Der Bundestag hat sich nicht auf eine Regelung zur Sterbehilfe einigen können. Können wir jetzt erst mal über ein Leben in Würde für alle sprechen?

Essensausgabe der „Tafel“ in Offenbach Foto: imago

Nicht jeder kann es sich leisten, gesund zu sein. Arme Menschen ernähren sich schlechter, rauchen mehr und leben meist in solch prekären Verhältnissen, dass sie unter großem Stress stehen. Schwere physische und psychische Schäden können die Folge sein.

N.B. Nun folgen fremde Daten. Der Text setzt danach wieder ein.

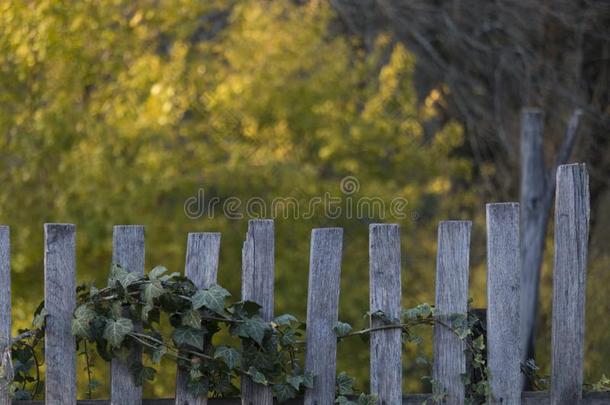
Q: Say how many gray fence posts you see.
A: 10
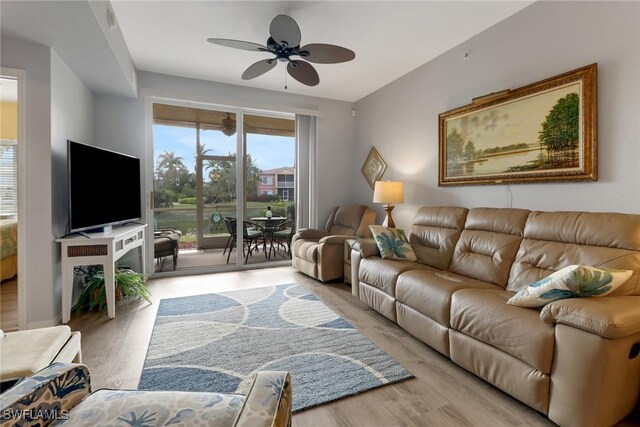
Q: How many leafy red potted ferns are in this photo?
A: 0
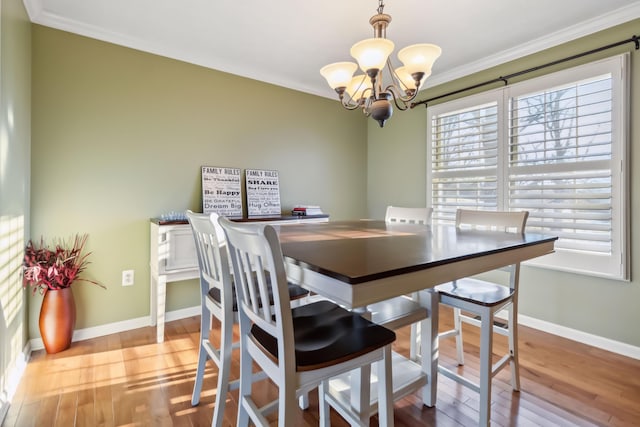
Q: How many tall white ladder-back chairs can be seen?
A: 4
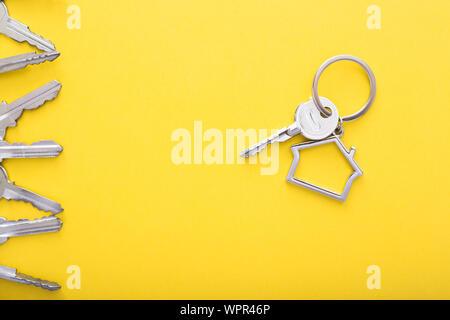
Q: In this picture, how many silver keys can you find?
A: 8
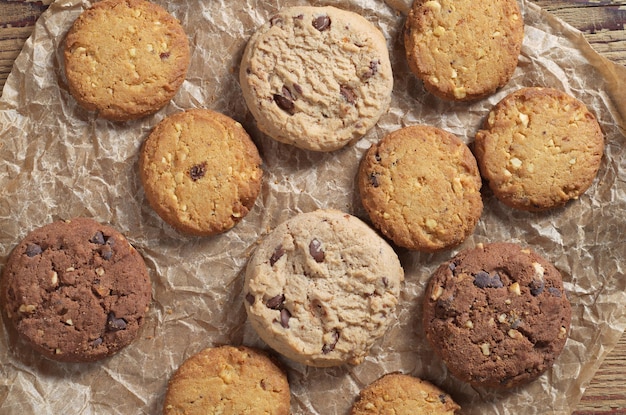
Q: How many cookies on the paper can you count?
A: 11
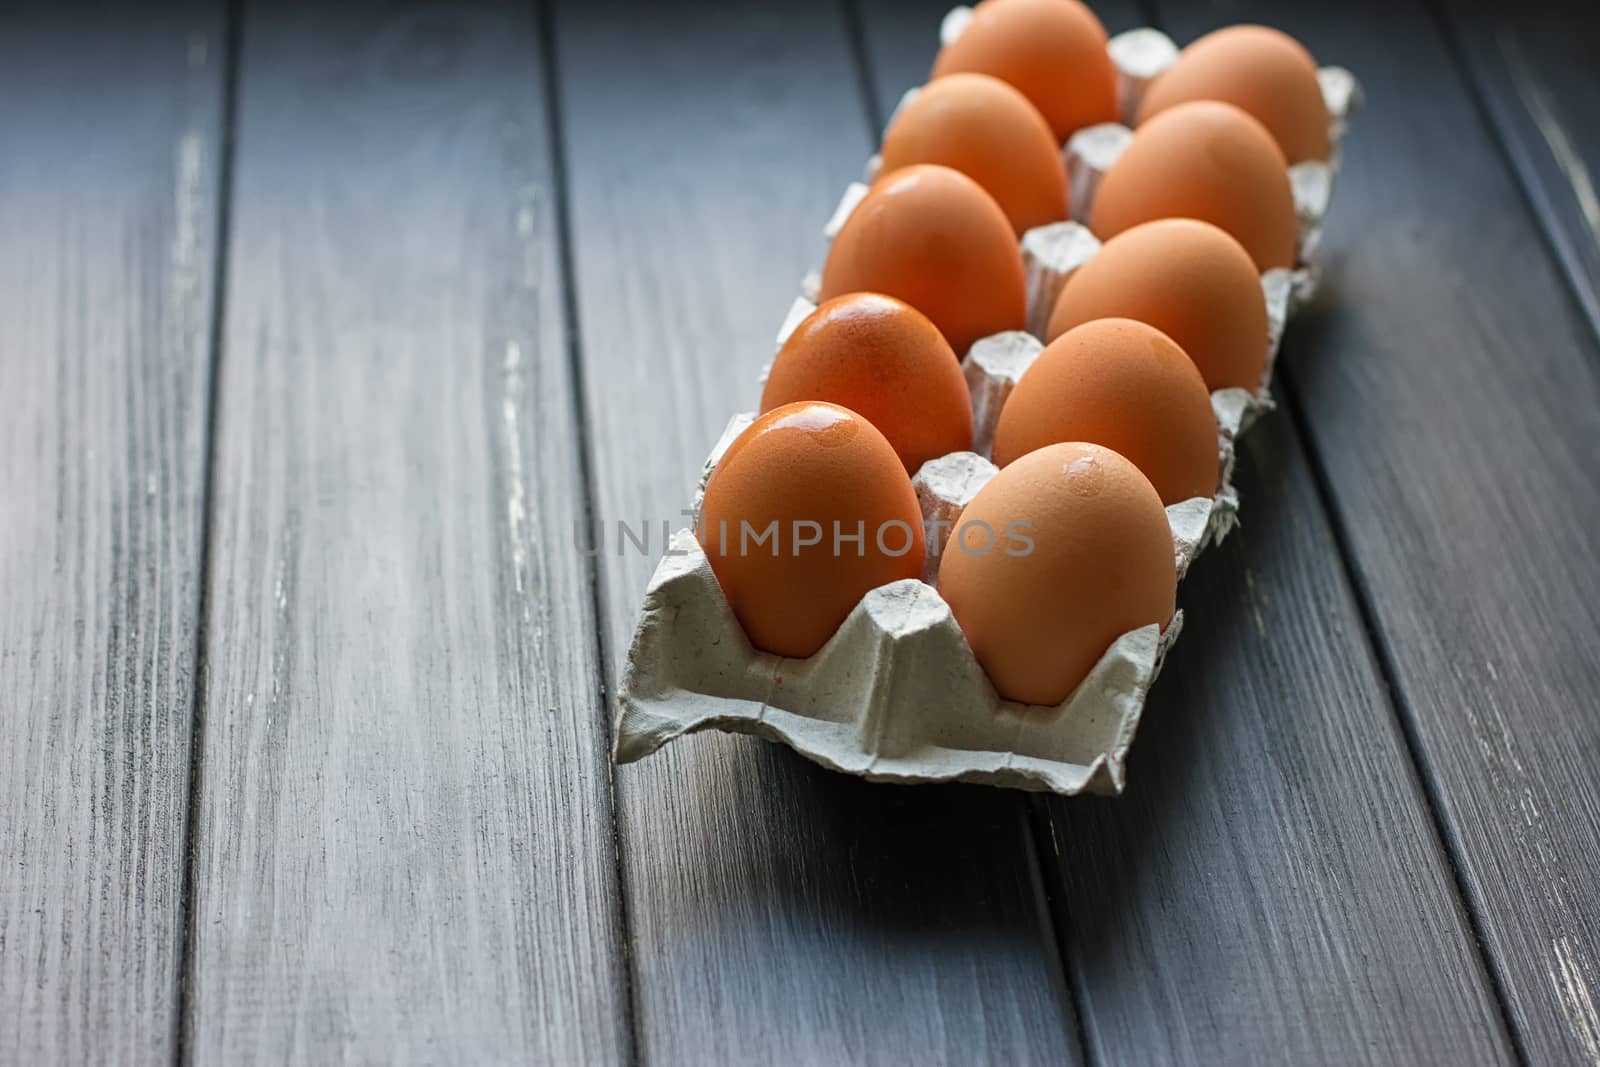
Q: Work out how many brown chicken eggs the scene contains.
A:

Wenn über Sterbehilfe diskutiert wird, ist immer von Würde die Rede. Oder von Selbstbestimmung. Oder würdevoller Selbstbestimmung und selbstbestimmender Würde. Dabei ist es interessant, sich anzusehen, wovon nicht die Rede ist und warum. Denn die Debatte über die Sterbehilfe lenkt ungemein davon ab, dass der Leidensweg, der zum Wunsch nach dem Tod führt, meist ein würdeloser ist. Darüber, dass der Zugang zu Gesundheit ungerecht ist, wird geschwiegen.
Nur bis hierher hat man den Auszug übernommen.